Quote the material exactly from the line that contains "Q: Count up" through its last line. Any pictures are to be left out.

═══ Excerpted records ═══

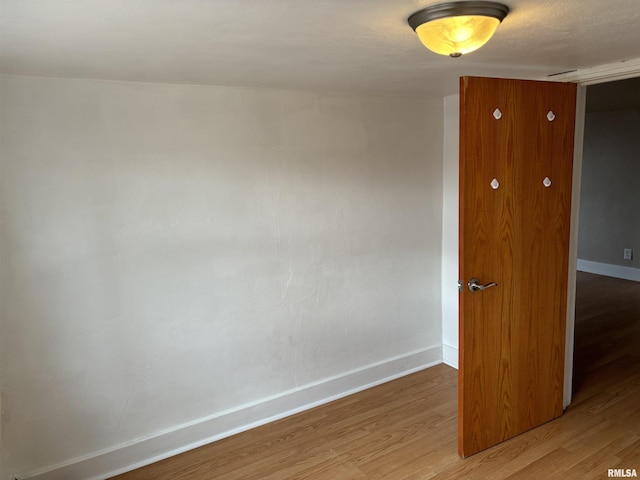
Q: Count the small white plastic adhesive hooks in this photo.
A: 4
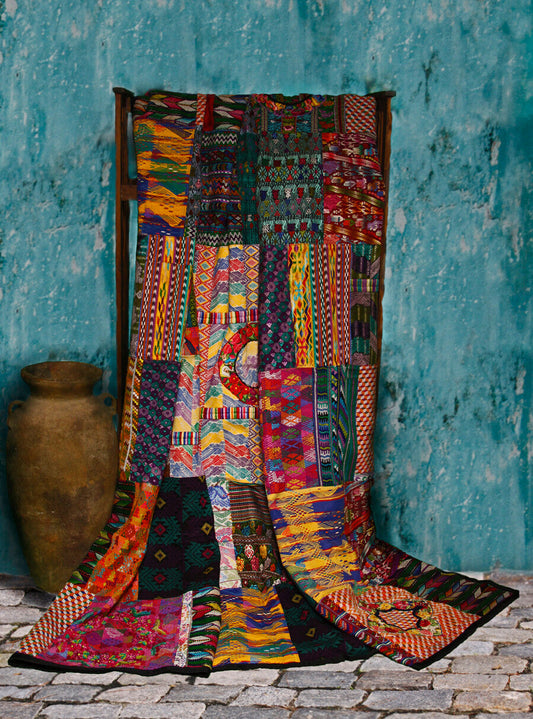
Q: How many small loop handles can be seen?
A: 2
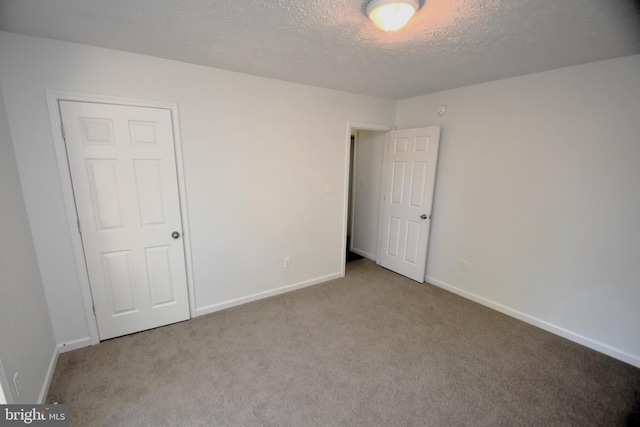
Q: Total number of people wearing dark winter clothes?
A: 0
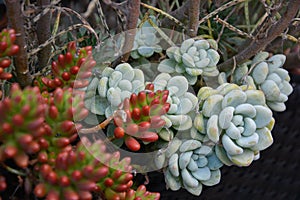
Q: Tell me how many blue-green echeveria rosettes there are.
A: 7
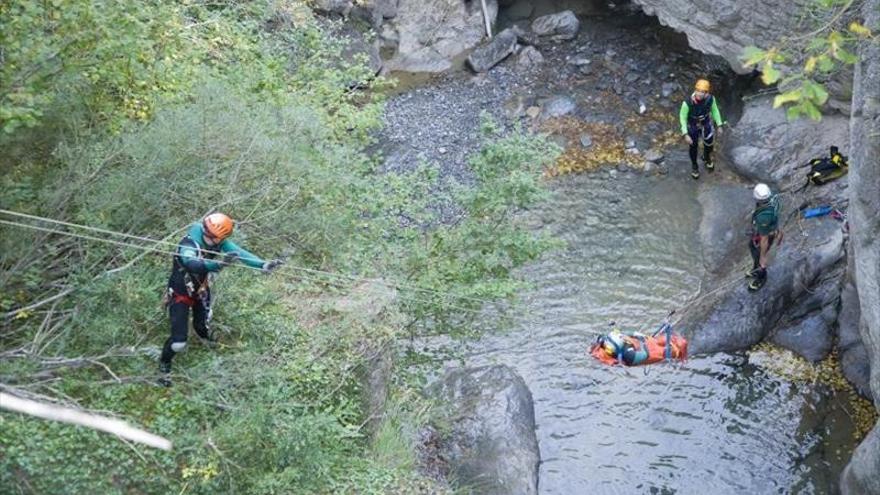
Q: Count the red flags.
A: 0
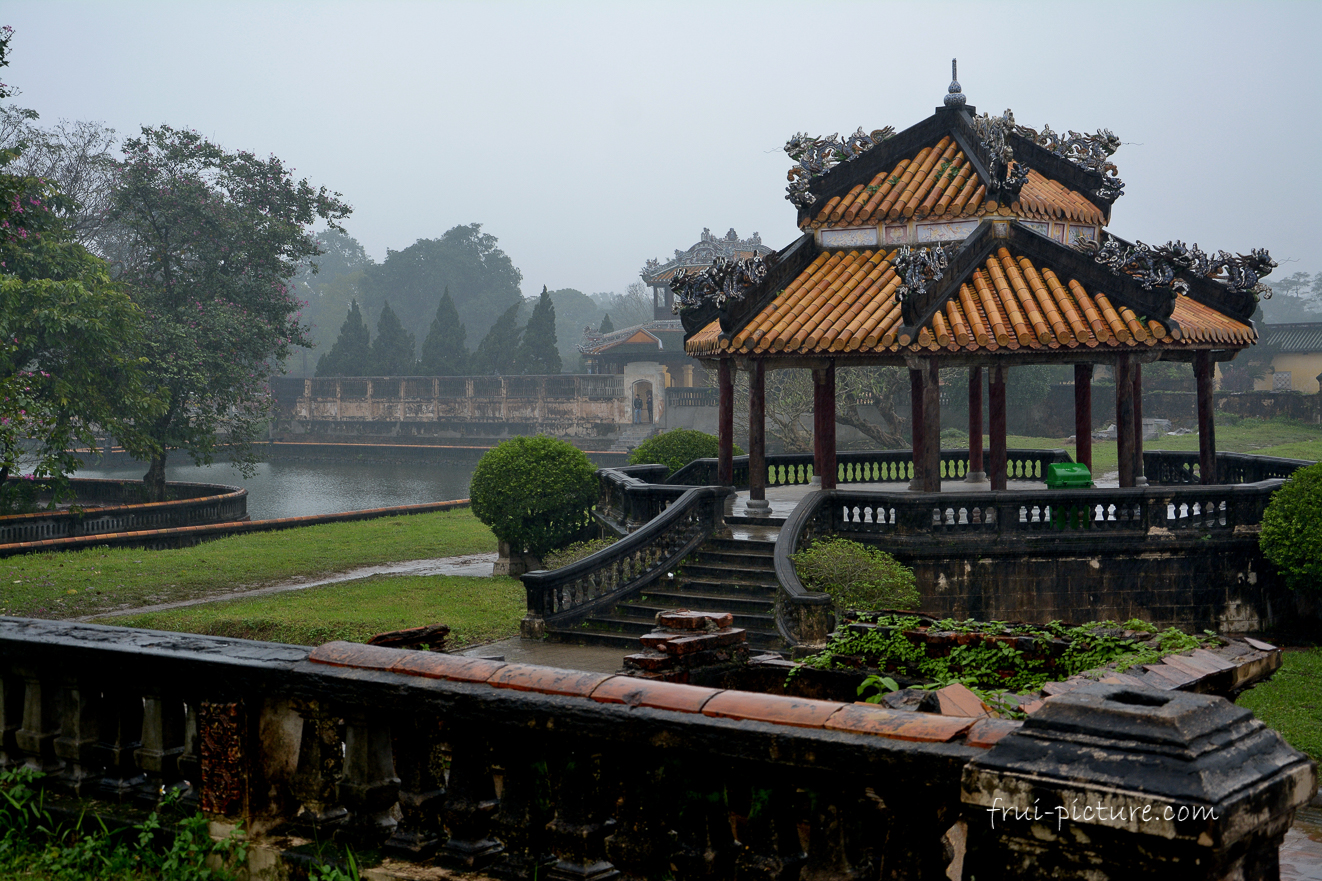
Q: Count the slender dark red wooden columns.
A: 12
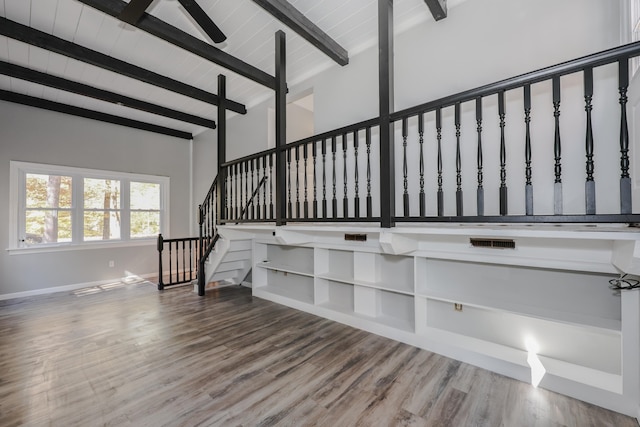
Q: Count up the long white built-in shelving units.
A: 1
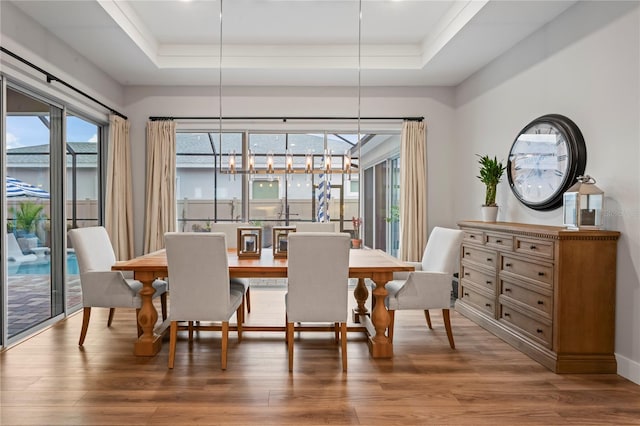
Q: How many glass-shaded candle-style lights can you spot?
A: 7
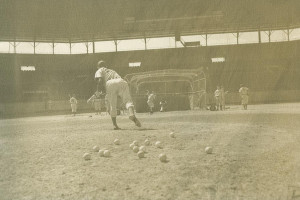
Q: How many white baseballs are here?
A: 15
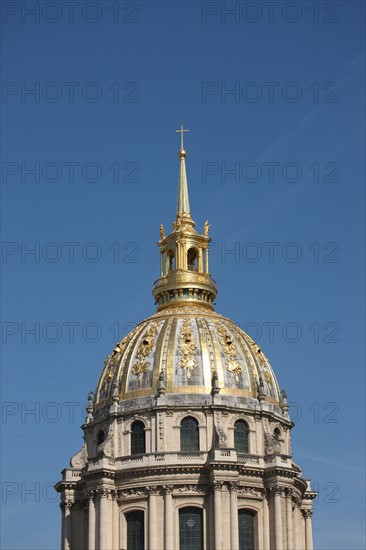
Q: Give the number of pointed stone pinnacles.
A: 6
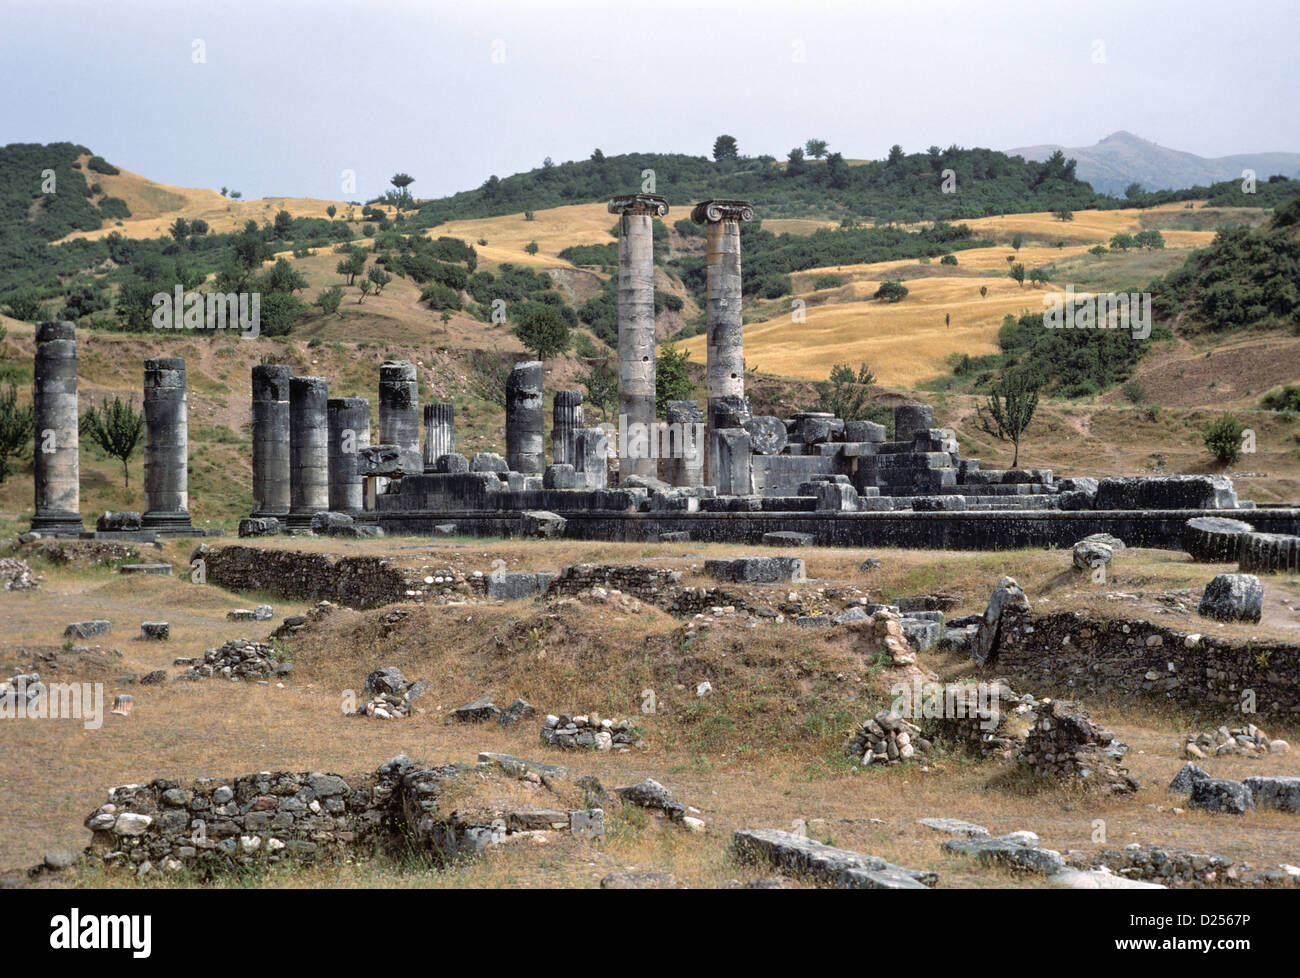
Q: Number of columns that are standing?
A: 11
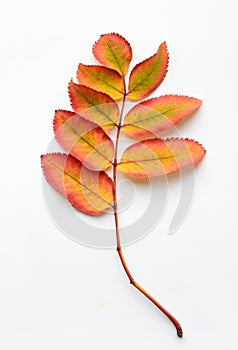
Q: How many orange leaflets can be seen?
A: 8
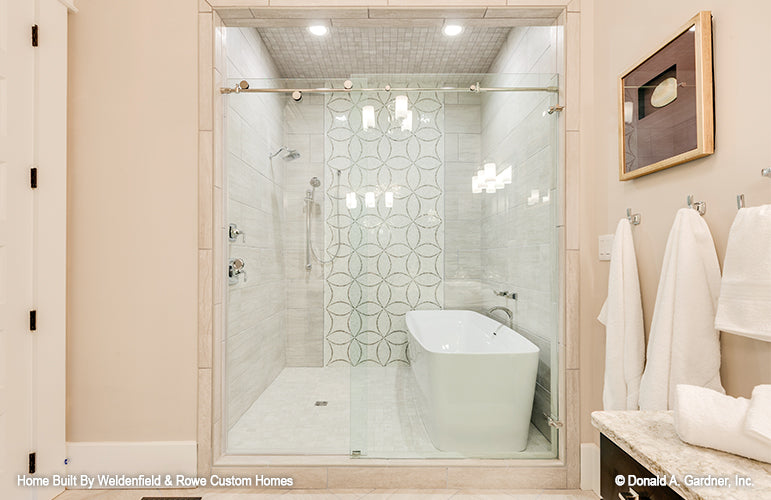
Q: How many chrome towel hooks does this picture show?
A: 3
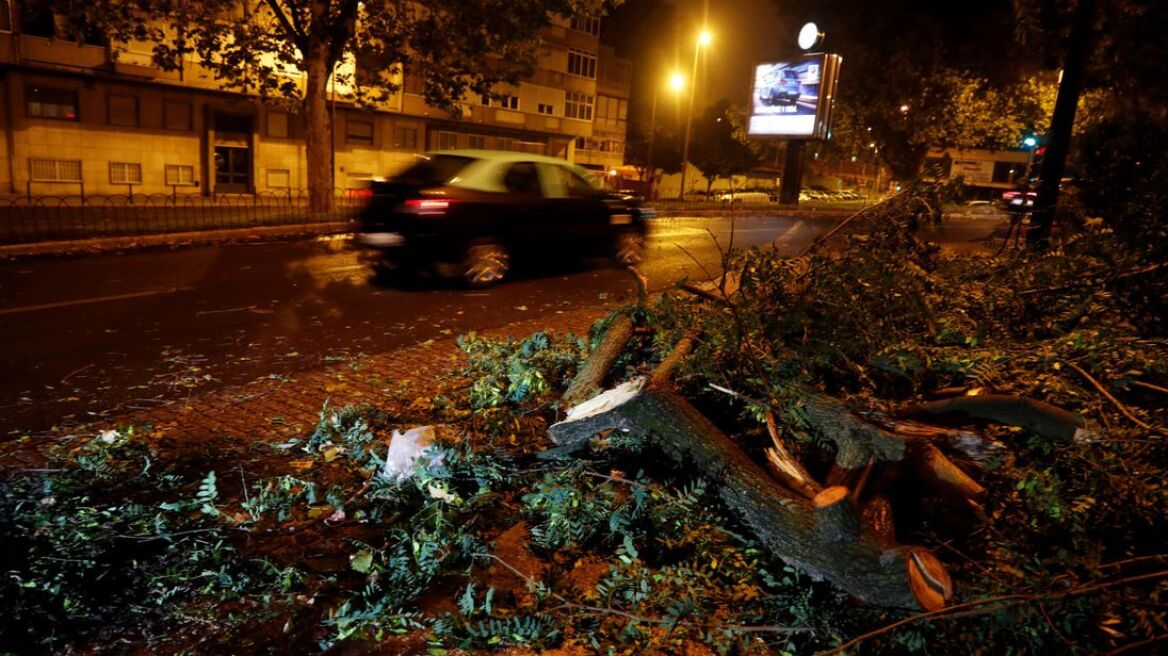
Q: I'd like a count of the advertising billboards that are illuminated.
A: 1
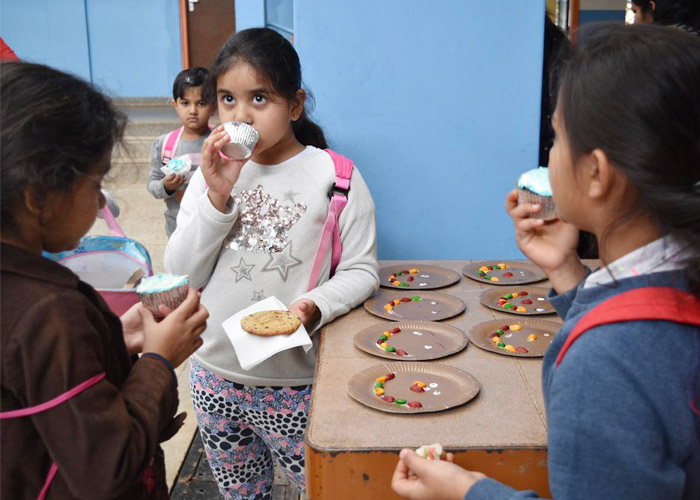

═══

> **Output**:
Q: Count up the long white built-in shelving units.
A: 1
Q: How many glass-shaded candle-style lights can you spot?
A: 7
Q: How many white baseballs are here?
A: 15
Q: Give the number of pointed stone pinnacles.
A: 6
Q: Number of columns that are standing?
A: 11
Q: How many orange leaflets can be seen?
A: 8
Q: How many chrome towel hooks does this picture show?
A: 3
Q: I'd like a count of the advertising billboards that are illuminated.
A: 1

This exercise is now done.